De novo o olhar do ancião interiorizou-se, e eu senti os olhos como que sendo puxados para cima e para dentro, ficando como que a olhar por um telescópio que rompesse a testa e  se abrisse e desembocasse na imensidão do cosmos de milhões de estrelas e galáxias. E, subitamente, ouve um estalo, a minha boca abriu-se de pasmo, pois repentinamente vira de olhos fechados o céu nocturno e estrelado  e que depois, tal como um cortinado que se fende ou abre para dentro, dera à luz ou fazia-me sentir e entrar num espaço de infinito silêncio e paz.
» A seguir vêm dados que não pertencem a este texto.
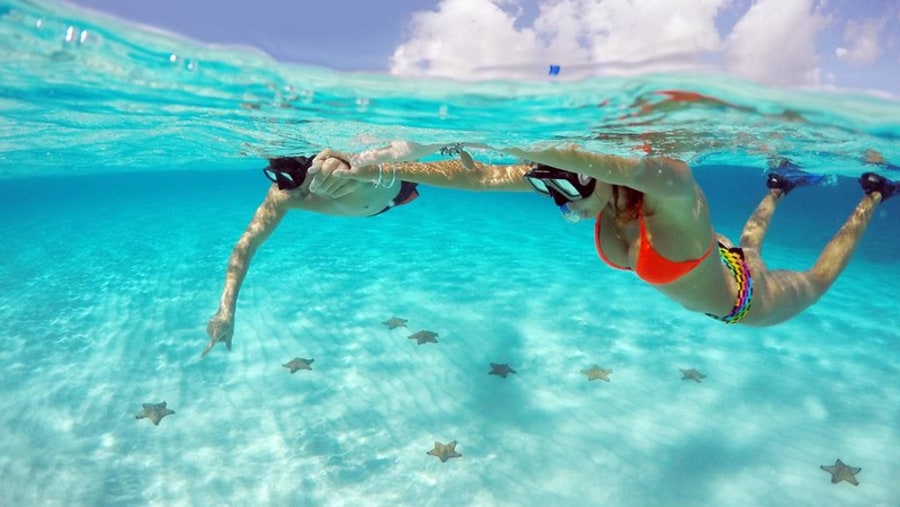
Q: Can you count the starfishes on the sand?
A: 9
Quando abri as pálpebras de novo o ancião sorriu-me e senti-me com uma mente tão clara que parecia que todas as rugas dos pensamentos e das preocupações do meu ser quotidiano se tinham evaporado por completo e que as bênçãos do cosmos infinito estrelado e a grande unidade que está nele nunca mais me abandonariam.
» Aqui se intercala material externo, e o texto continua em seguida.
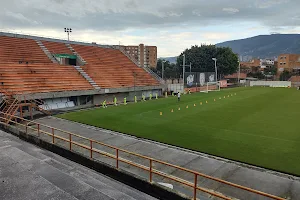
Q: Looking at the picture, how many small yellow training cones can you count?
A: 13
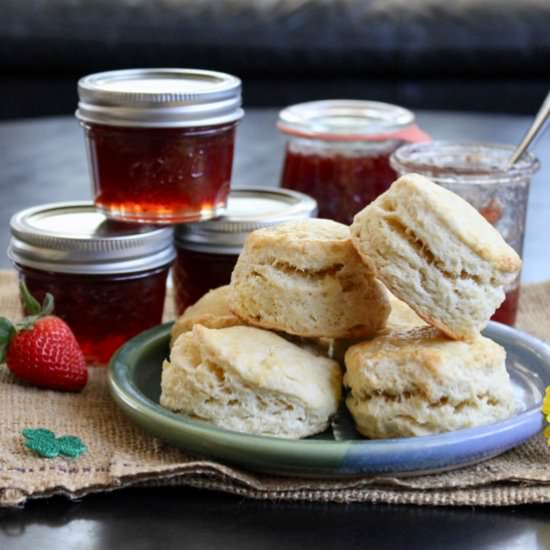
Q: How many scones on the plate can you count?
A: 6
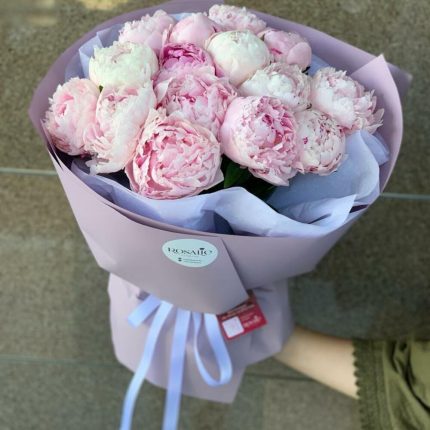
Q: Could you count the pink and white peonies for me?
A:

A lua cheia despedira-se já para as bandas do ocidente, mais subtil e fina do que quando nascera tingida de avermelhado ao cair da noite anterior. E agora era o sol que irrompia a querer saltar, pular, rapidamente o limiar do horizonte, saudado por uma gritaria imensa de aves e pássaros. A figura venerável parecia querer desaparecer, mas não: apenas se levantara uma brisa mais forte e o seu peito abria-se com o meu numa comunhão fantástica que me ergueu quase do chão e de novo me pôs nas nuvens da eternidade.
Quando um suspiro aliviou o meu ser psico-somático e abri os olhos a enigmática figura partira já e  ao longe uma estranha claridade no obscuridade da floresta mais cerrada testemunhava a sua partida para um destino que era o seu e não meu, embora uma certa unidade entre nós parecia ter nascido ou renascido, talvez para sempre...
Quedei-me pois, e não pensei senão em sentar-me de novo, meditar e dar graças a Deus por aquele seu mensageiro e mestre. E meditando no que se passara vi-me então como caído estava, na Terra e neste corpo tão socializado, e como me despenhara de alturas fabulosas e que agora só suplantando os pensamentos, preocupações, desejos e distrações da existência egóica no mundo é que de novo entrava numa esfera de silêncio e paz, na qual, aos poucos, podia sentir o fogo divino alumiar-se, como um rio a desentranhar-se dum terreno absorvente e pantanoso e a irromper forte mas humildemente por entre as fragas tanto das nossas misérias, limitações, dúvidas, como dos diques que lhes fizermos, encaminhando-o rumo ao coração, ao alto...
Sentia-me renascer de novo, e uma paz profunda parecia tratar das circunvalações dos nervos e do cérebro, circular como corpo subtil dos pés à cabeça e tornar a dança dos meus átomos mais alegre, despreocupada e harmoniosa. Levantei-me, ergui os braços e abracei a clareira e a floresta na suas dimensões subtis e fiz alguns movimentos. Lá ao longe parecia-me sentir ainda algo daquele ser divino que me visitara e que ainda hoje não sei bem identificar, mas o que interessa isso se conheço melhor as minhas profundezas e alturas, se o meu coração está mais aberto e ígneo  e a minha vontade é mais a da verdade, do amor, do bem, do espírito, do ser divina?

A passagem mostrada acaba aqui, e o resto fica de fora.